Postby banshee on Mon May 30, 2016 2:30 pm

Thank you for providing that goingback and NYs 1101. My understanding had been that the increase to medical costs shifted to the employee would be modest. Some had said, from a weekly contribution of perhaps 11% of plan cost, to a new contribution capped 15% of plan cost per week, though these numbers may hold no water. I understood this conciliatory move to have already have been written in stone even before the strike began, which I thought unusual.

However, in reading this memorandum, I'm growing concerned that not only is it a possibility that the weekly contribution may triple (? - is that right or, again, do I continue to misread these things - I apologize but I'm simply no good at deciphering these writings?) under the life of this contract, but also that the cost of copays, pharmaceuticals, and out of pocket costs may have increased substantially as well (if I understand what I'm reading though I'm not a lawyer). If someone could explain it in layman's terms, I'd appreciate it, as I'm lost and hope I'm misunderstanding the financial impact. Has anyone done an apples-to-apples comparison of old costs versus new? If so, how bad is the hit? Does it outpace the salary increase?

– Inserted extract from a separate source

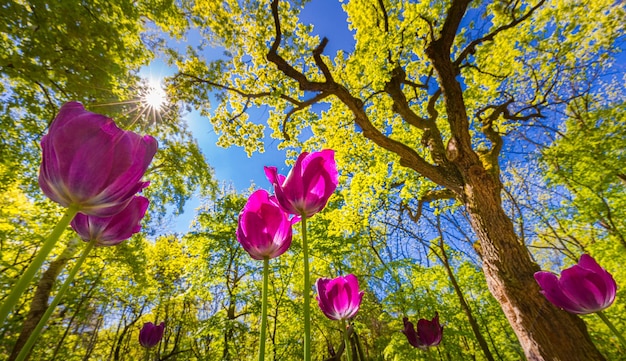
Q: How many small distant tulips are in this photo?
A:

I'm also concerned as to where this stands in regard to what retirement payout will be made regarding the mortality rate. There was a call-in conversation a few weeks ago where it was stressed in no uncertain terms that it would be unacceptable to cede any ground whatsoever in terms of allowing the use of the earlier (and now apparently no longer applicable) mortality rates when calculating pension payouts going forward. Which side made the concessionary move in this difference of opinion, as it was made to seem to involve a big chunk of change for those retiring in the next 15 years (far outpaced by the proposed 3% increase that is rumored). Did we dig in our heels in maintaining our original position regarding its importance and financial impact or walk it back to some extent? Is it even important?

The timing of this seems weird. I appreciate the efforts of the negotiating team, and give the naysayers little attention, but I cannot help but notice that:
-- employees are returning to work just as the additional strengthened bargaining power of hitting the unemployment threshold in some areas was about to kick in for 6 months, and
-- there appears to be a quick return back to work prior to any meetings where the discussion of any proposed concessions could be hashed out, meaning the clicking clock of unemployment benefits hits a totally new restart for some who would have otherwise been relatively okay for the next 6 months should this not be ratified, and tougher circumstances for those without this cushion.

Would waiting one more week until all the facts were in, and this was properly absorbed and debated, have hurt so much - in comparison with the alternative? It seems now, instead, the pressure is on to ratify or go broke, by our own design.

Am I wrong on this and misunderstanding? It would be a shame to have sacrificed six weeks of pay while snatching defeat from the jaws of victory, if that happened. But, then again, I'm not privy to what goes on at the levels in which this stuff occurs. It's too easy to cast stones when you're not present and actually bearing witness to what transpires in these talks and what could have alternatively been. I appreciate all those on each side who undergo this ordeal. Great job! I'm just respectfully asking if somebody on the inside could explain what's what, and shed light on the timing of it all.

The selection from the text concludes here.